Thomas Jolly – Richard III

Thomas Jolly
Richard III
Théâtre
2016
France

Cette mise en scène est la dernière du cycle shakespearien de Thomas Jolly après Henri VI, divisé en deux parties. Elle fut présentée pour la première fois au Festival d’Avignon en 2014. Richard III, sûrement l’une des pièces les plus connues parmi les classiques shakespeariens, raconte l’histoire du Duc de Gloucester, Richard III, qui va peu à peu décimer sa famille par des machinations dans le but d’accéder au trône. Si le personnage est aussi iconique, c’est dû au caractère repoussant de celui-ci à la fois physiquement (il boîte, est bossu, défiguré, difforme), mais aussi moralement (manipulateur, menteur pathologique, opportuniste…) Cette figure emblématique a aussi été rendue célèbre par le doigté que William Shakespeare a utilisé pour ces dialogues : le monologue du début « the winter of our discontent » n’est plus à présenter, tout comme la phrase « mon royaume pour un cheval ».

Ainsi, la pièce demande un énorme travail de réflexion par les innombrables adaptations au cinéma (Looking for Richard d’Al Pacino, Richard III de Richard Loncraine), mais aussi au théâtre (mise en scène d’Ostermeier une année auparavant).

Le spectaculaire de cette œuvre se situe dans chaque recoin du théâtre où elle est jouée. Qu’il s’agisse des décors, de grands échafaudages noirs, des pancartes descendant du plafond avec des citations de la pièce, de l’apparition du titre d’Henri et son changement en Richard,

de la mise en lumière extravagante avec pleins de faisceaux lumineux s’entrecroisant, dans une lumière très froide et forte, et qui de plus joue sur l’effet stroboscopique, les costumes, entre steampunk, classicisme et immodération…

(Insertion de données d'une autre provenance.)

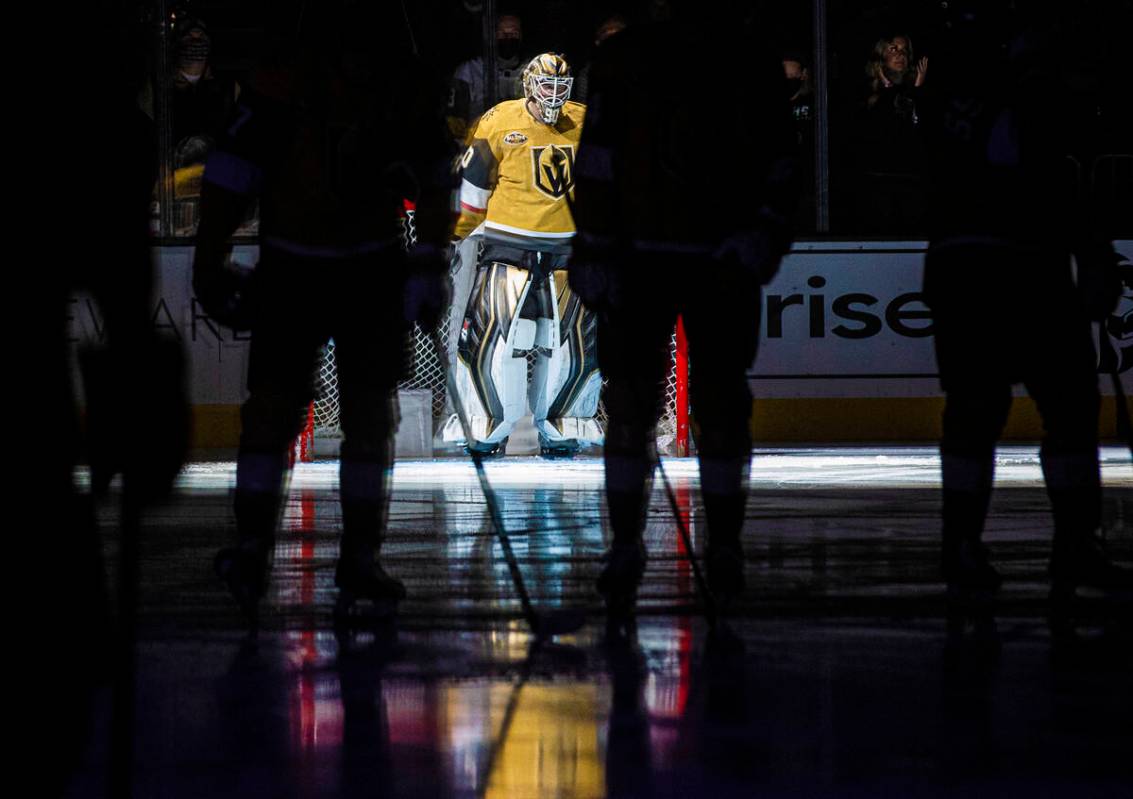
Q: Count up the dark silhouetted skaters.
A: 4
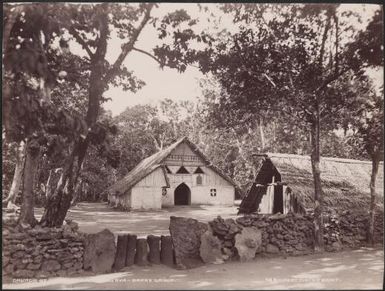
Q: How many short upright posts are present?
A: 5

On peut aussi parler de la musique qui est extrêmement forte, travaillé par Thomas Jolly lui-même, qu’il interprète avec mise en son et lumière digne des concerts de Kiss ou AC/DC.

La participation du public requise est aussi dans le spectaculaire des mascottes, figures animales par lesquelles Richard est/ ou se définit. Celles-ci font des signes provocateurs, encourageants l’applaudissement des actes abjects de Richard et le transforme en héros.

Ce travail fut acclamé à Avignon par l’œuvre totale créée par Thomas Jolly (musique, mise en scène, rôle principal, etc…)

Personnellement, j’ai trouvé cette pièce spectaculaire, mais dans le sens péjoratif du terme. Il y avait trop de tout. En tant que spectateurs, nous nous retrouvions dans l’excès sur tous les points, presque à la limite de l’insoutenable. Richard III faisant partie de mes pièces fétiches, je ne peux qu’être consternée de la transformation produite par Thomas Jolly. À la limite du projet mégalomaniaque, je n’ai pas compris le besoin de cette œuvre à nous en mettre plein les yeux, au point de ne plus voir la pièce, mais seulement le metteur en scène.

Je trouve ça extrêmement dommage, car je pense que Thomas Jolly a de très bonnes idées scénographiques (l’aspect steampunk de l’esthétique m’a beaucoup plus et la musique était tout de même intéressante). Le problème est qu’à force de vouloir mettre trop de spectaculaire, on perd totalement le fil de la raison du spectaculaire en premier lieu , la mégalomanie de Richard qui se transforme uniquement en celle du metteur en scène.

Je conclurai par une citation de Mies van der Rohe « Less is more».